Switzerland and All that Jazz

Man playing saxophone in foreground with guitarist and drummer in background.

If you respond with a blank stare when someone tells you that Switzerland is known for its jazz, you and I have something in common.

My inner monologue, in that moment: Known for its jazz by who?

The History of Jazz in Switzerland

And yet—they weren’t lyin’.

Turns out that Switzerland turned on to jazz very early in the American musical form’s history after a laudatory 1919 article about Will Marion Cook’s Syncopated Orchestra. (What a band name, eh?)

Swiss radio immediately began playing jazz music and Swiss musicians picked up the form, with the first Swiss jazz bands taking the stage in the early 1920s.

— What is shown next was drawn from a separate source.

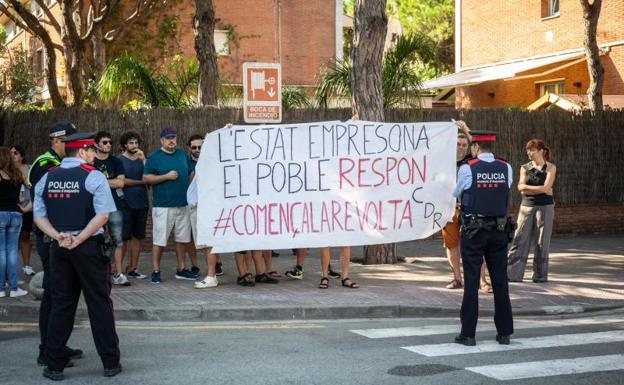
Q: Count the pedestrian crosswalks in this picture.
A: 1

Louis Armstrong swung over to Switzerland in 1935, followed by several over US jazz musicians. (Some of them stayed!)

The Second World War brought several jazz musicians to Switzerland as well, fleeing occupied territories in Germany and France. The jazz-musician exchanges of the prewar era, followed by the longer stays and permanent residences of the war times, solidified even further jazz as an art form in the country.

After the war, jazz diversified further in Switzerland, bifurcating into what’s known as “Dixieland” jazz and what we’d consider more modern jazz. (Eventually, as it did almost everywhere, Dixieland effectively became passé and died out.)

Experiencing Jazz in Switzerland Today

Dixieland jazz may have died out everywhere, effectively, but jazz is still alive and well in Switzerland.

The city of Bern is home to the first autonomous university focused on jazz music in Europe—even offering bachelor’s degrees—and the town of Montreux is famed for the jazz festival founded there in 1967 that today attracts an absolutely astounding 250,000 people each midsummer.

Montreux’s example is just the largest of the options. If you prefer a more intimate jazz festival experience, you can ease your way into the mere 20,000 people who attend the annual jazz festival in Bern or you can even tune into the latest in Swiss jazz at Lausanne’s annual JazzOnze+ festival, which has been running since 1987.

There isn’t a distinctive style of Swiss jazz, though. The country is proudly divided into regions with often highly distinct cultures and has four official languages. Music in the country is equally diverse in all forms, including jazz.

Jazz Lovers, Come Visit

All that diversity of styles means that jazz fans should plan a trip to Switzerland at a time that overlaps with one of the country’s jazz festivals to soak up all the flavors and see which contemporary Swiss (and international!) musicians they love the most.